Having carefully considered the papers filed in connection with the Application, the Court deemed the matter appropriate for decision without oral argument. Fed.R.Civ.P. 78; C.D. Cal. L.R. 7-15.
II. BACKGROUND
On June 5, 2019, Chavez initiated this putative class action in state court. (Req. Jud. Notice (“RJN”) Ex. 1, ECF No. 21.) Huhtamaki removed the action to this Court on the basis of the Class Action Fairness Act (“CAFA”), alleging that the amount in controversy exceeded five million dollars. (Id., Ex. 2 (Notice of Removal, No. 2:19-cv-05930-ODW-JEM).) Chavez did not move for class certification and instead moved to remand. (Id., Ex. 4.) On January 14, 2020, this Court granted Chavez's motion and remanded the case to state court based on his representations that the amount in controversy was less than the jurisdictional amount. (Id., Ex. 5.)
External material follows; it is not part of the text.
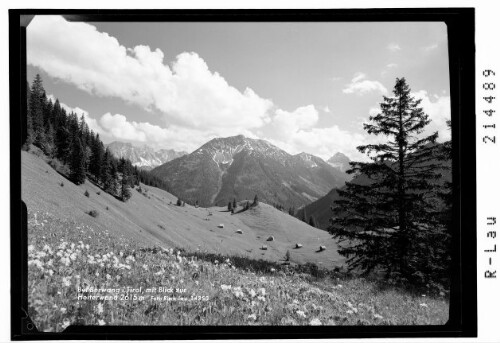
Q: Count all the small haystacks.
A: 6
The Court may take judicial notice of court filings and other undisputed matters of public record. See Fed.R.Evid. 201(b); United States v. Black, 482 F.3d 1035, 1041 (9th Cir. 2007). Accordingly, the Court grants Huhtamaki's RJN.
In December 2019, before the Court ruled on the remand motion, Chavez filed a representative Private Attorney General Act (“PAGA”) action against Huhtamaki in state court based on the same Labor Code violations alleged here; that PAGA-only case remains stayed pending adjudication of this action. (Id., Ex. 7.)
On January 7, 2021, Huhtamaki deposed Chavez in this action while in state court and discovered that, in his federal remand motion, Chavez had significantly underestimated the No. of overtime hours he worked and meal periods he missed. (Decl. Sarah Ross ISO Notice of Removal ¶ 29, ECF No. 1-2.) Based on this new information, Huhtamaki removed the case again and it was again assigned to this Court. (Notice of Removal, ECF No. 1; Order to Reassign, ECF No. 8.) On July 2, 2021, after briefing from the parties on the issue, this Court found Chavez to be time-barred from pursuing class certification because he failed to move for class certification at any reasonable time since filing the complaint with no adequate justification for the delay. (Min. Order, ECF No. 18.)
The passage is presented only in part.